Trim, wash, and pat rhubarb dry. Dice into 1/2-inch cubes. Add sugar to water, bring to a boil, add rhubarb. Return to boil, & simmer for 10 minutes. Add vanilla. Chill. Serve with a dollop of mascarpone or sour cream.

Tuesday, May 17, 2011

Chef's Choice Knife Sharpener Review


It has been said that a dull knife is the most dangerous item in the kitchen. A worn-out knife not only is more difficult to use, it can be a safety hazard as you try to whittle your way through vegetables etc. Commercial kitchens have professional cutlery specialists that ensure the chef's knives are razor-sharp. The home chef is not without options though. Look in the local classified ads and you should be able to find someone who will sharpen your blades, sometimes they even offer mobile service. Typically your local grocery store's meat counter will also offer sharpening, although I would be a little apprehensive leaving my expensive blades with some guy that uses a band-saw to cut meat. Perhaps the easiest option is to purchase your own sharpener, and there are a number of models for all shapes, sizes and types of knives. Just like a mechanic has different tools for different applications, my knives are a variety of American, European, and Asian styles, each with their own specific sharpening needs.

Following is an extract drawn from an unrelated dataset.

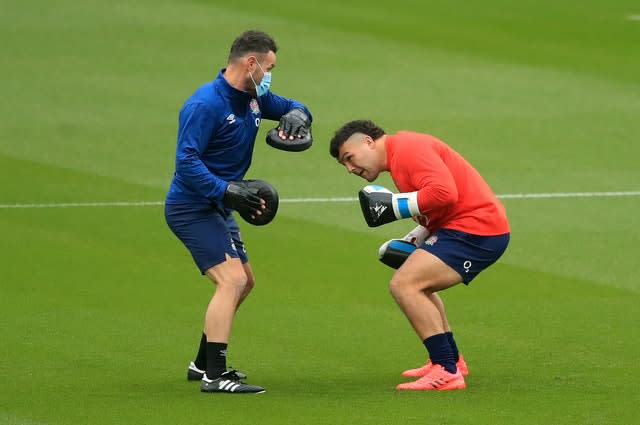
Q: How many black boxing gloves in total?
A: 2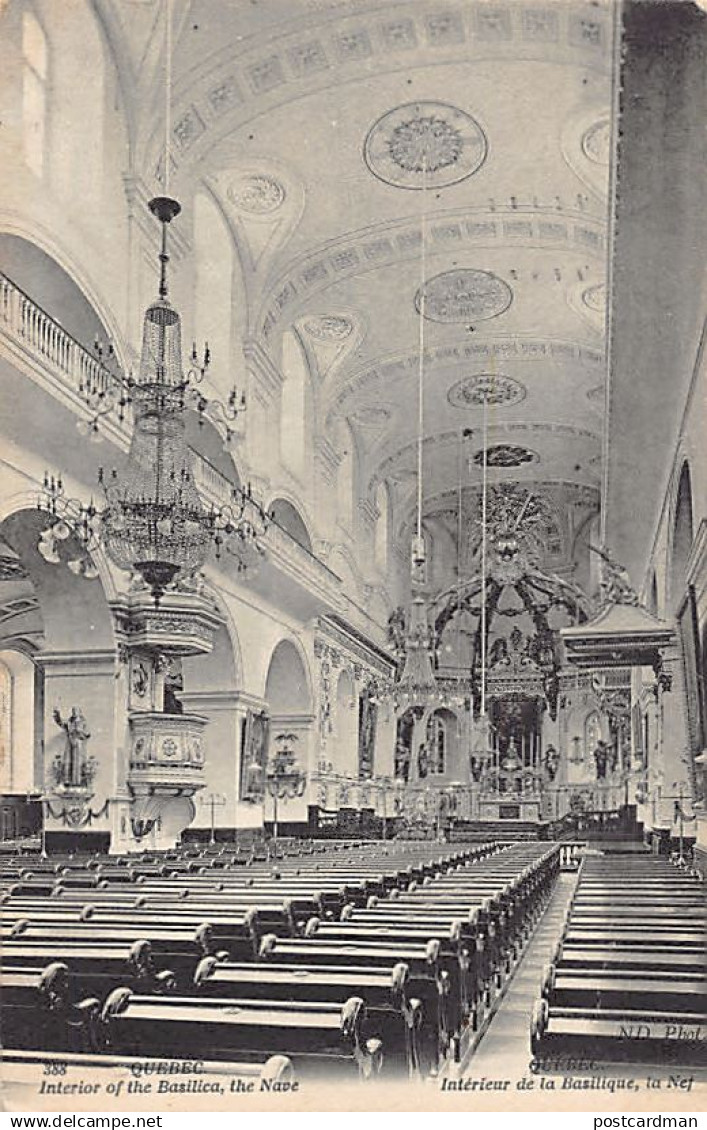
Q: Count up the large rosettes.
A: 4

After doing a bit of research, I chose to try the "Chef's Choice Diamond Hone Sharpener 4623". It is lightweight, the handle is big enough for larger hands, and it's cheaper than expensive electric sharpeners that tend to be fussy and need constant adjustment. The versatile 3-stage manual knife sharpener is engineered to restore and recreate both a 20 degree edge for European and American style knives and a 15 degree edge for Asian style knives. It will also sharpen pocket knives, serrated steak knives and even bread knives.

The sharpener is easy to use, and is designed for both left and right-handed chefs. The unit has three different slots, the first and second for sharpening and the last for honing and polishing. The slots house a two-sided diamond sharpening stone that will last years, with minimal maintenance needed. A few back-and-forth swipes in the appropriate slots and you are rewarded with a sharpened knife that will make kitchen chores much easier. I sharpened all of my knives in a matter of minutes, and it makes a huge difference! And at about $30, this is a no-brainer when it comes to kitchen tools. Simply, a must-have.